Did you get in on the film festival?

By: 
Leslie Silverman

Since the film festival was just in town I figured I would write about movies. If you missed this year’s film fest you missed an opportunity to support the local arts and independent filmmakers telling a story they find near to them. I am glad I did not miss this opportunity and I hope you didn’t either!

I am a huge movie fan, and I can pretty much sit through anything decent regardless of the genre. I love that movies allow us to escape from our reality or face our greatest fears. A good film can make you laugh at life or at the nature of humanity. It can challenge our perception of reality or create a fantastic world beyond our wildest dreams. Movies can force us to think and feel. Or laugh endlessly.

I especially like true stories where the underdog wins or something unfair takes place. This is always my first “go to” type of movie, followed by rom coms (I am a total sucker for a good rom com). And even though I have seen a few really amazing films as of the endless supply of streamed movies we are all privy to—“The Marriage Story,” “A Simple Favor” and “Hell or High Water” come to mind—my all-time top three film picks are quite old. 
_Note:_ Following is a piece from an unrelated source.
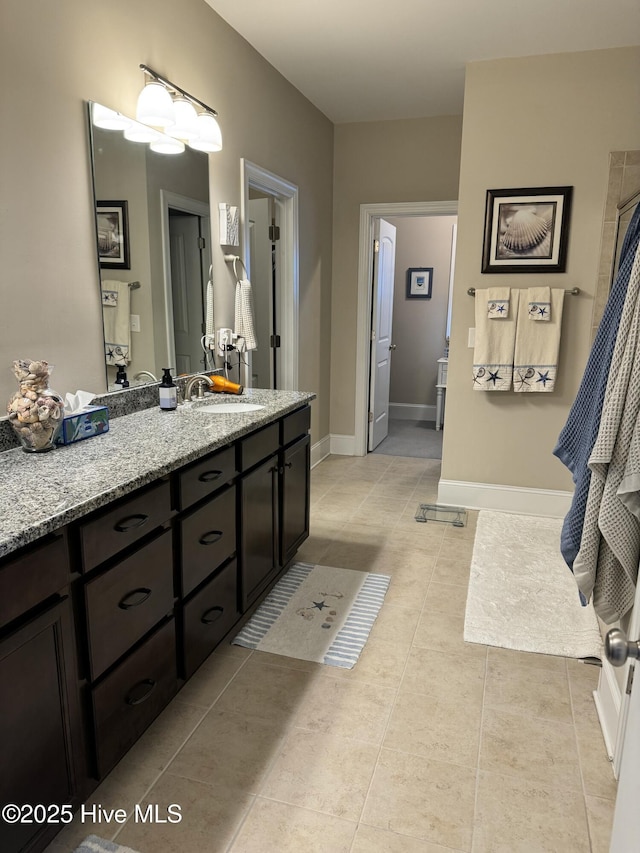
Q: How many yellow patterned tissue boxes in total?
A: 0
Number one: “Thoroughly Modern Millie!” Say what? Yep...it's an obscure musical starring Mary Tyler Moore and Julie Andrews. There are two plots to this movie and when I first saw it one plot scared me while the other made me smile, so I think that’s why it stays on my list. I have no idea why or how I saw it but I try to watch it once a year. Each time I watch it I find myself singing the songs, still being afraid, and still adoring how it ends! The costume design is outrageous and the scene with Carol Channing singing about diamonds is truly unforgettable!
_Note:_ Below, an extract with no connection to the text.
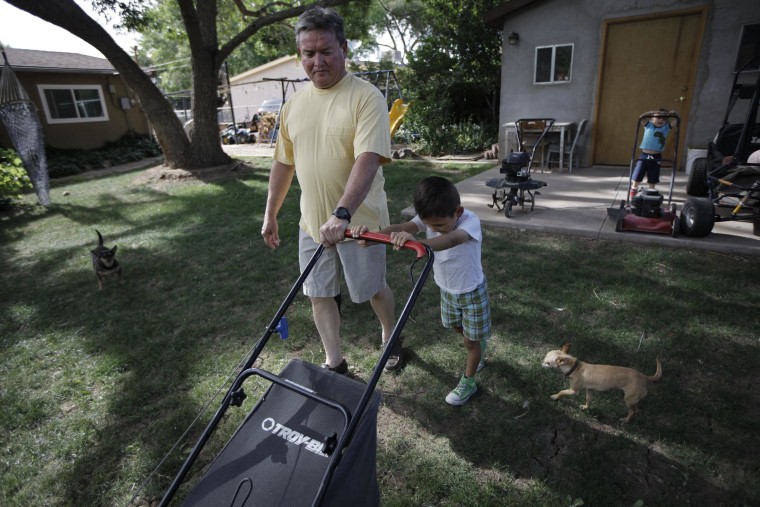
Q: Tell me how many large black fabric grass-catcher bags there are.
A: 1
Another musical takes my second place spot: “The Wizard of Oz.” And if I think about it, it’s really for the same reasons...at some points in the movie I’m afraid, yet I’m always smiling and the songs are fun and easy to chime in on. In some ways the movies are quite similar, since there is more than one plot in this movie, too. “Oz” is so magical and unique. It’s hard for anyone to dislike it and Judy Garland has a breathtaking voice to listen to. It’s funny, because in general I don’t like musicals. But these two are beyond special.

I just watched my third favorite film two weekends ago. It’s called “The Falcon and the Snowman.” I’m a sucker for anything with Sean Penn in it and a sucker for real life stories so this won me over long ago. Penn shows his unique gift to become just about any character a director asks of him to be. And the plot is based on a true story. Watching it in 2020 you can see how far we have things like discrimination and sexual harassment have changed in the last 40 years. 
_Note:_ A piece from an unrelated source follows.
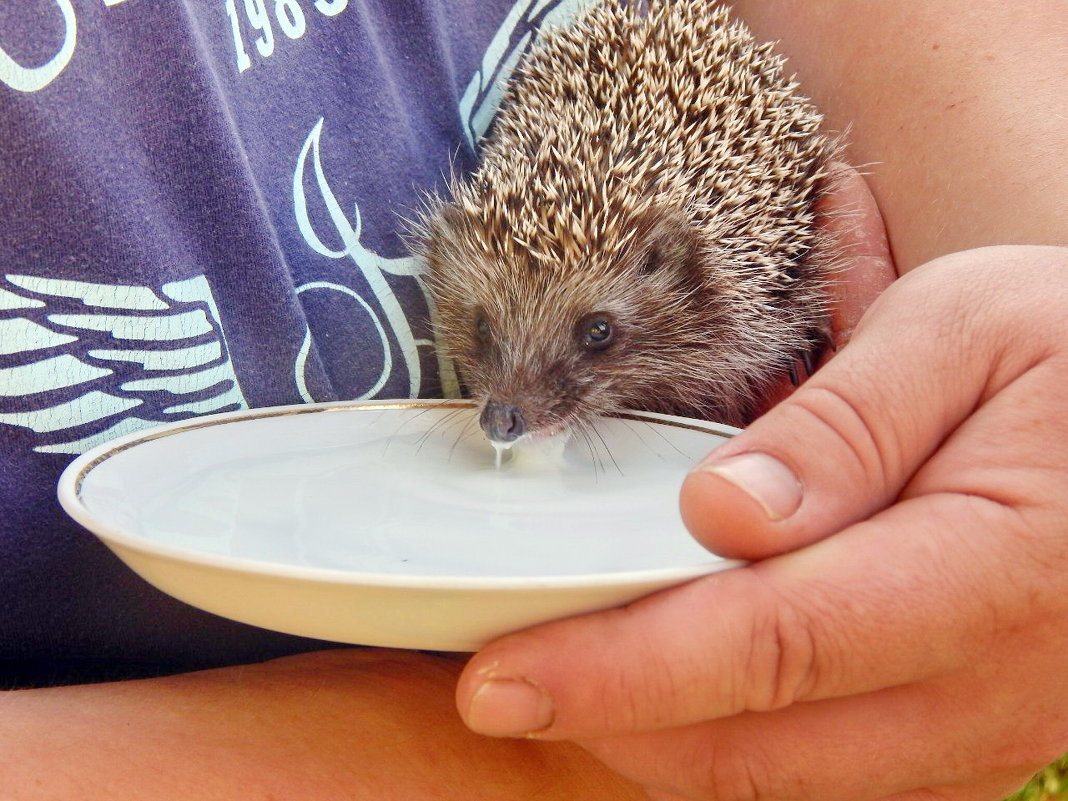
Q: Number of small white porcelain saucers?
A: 1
The above films don’t reflect my inner film nerd, though. I love the Cohen Brothers...by far just the greatest filmmakers ever. I also adore films by Stanley Kubrick, who filmed the moon landing in a Hollywood basement and covered it up by making “2001, a Space Odyssey!” I’ll watch any movie with Ryan Reynolds or Tom Hanks...who both started their careers on TV shows I adored.

I’ve seen every Adam Sandler movie. I became a fan while sitting in a bar in Costa Rica hearing everyone laugh while “Waterboy” played on the TV screen. Up until then I found his humor silly but gave him another chance and am now hooked.

I have never seen “Titanic” or “Jaws.”

I can eat an entire large popcorn by myself at the theater. Don’t test me on this...it’s not a pleasant thing to witness!

If one movie could best describe how I want my life to be it would be “Silver Linings Playbook” or “Dawn Wall,” but I’m not that good of a climber!

Movies, like music, are personal. They tell visual stories for our minds and souls to ponder. Alone, cuddled next to a loved one, on a plane, in a car or at an old fashioned  theater, movies are the essence of ‘merica, and the beloved “Hollywood” other countries are in envy of.  To quote the first band I ever saw live, movies encompass, “A fantasy world of celluloid villains and heroes.” Movies allow us to participate in a world in which we don’t have to exist.

“Celluloid heroes never feel any pain. And celluloid heroes never really die.”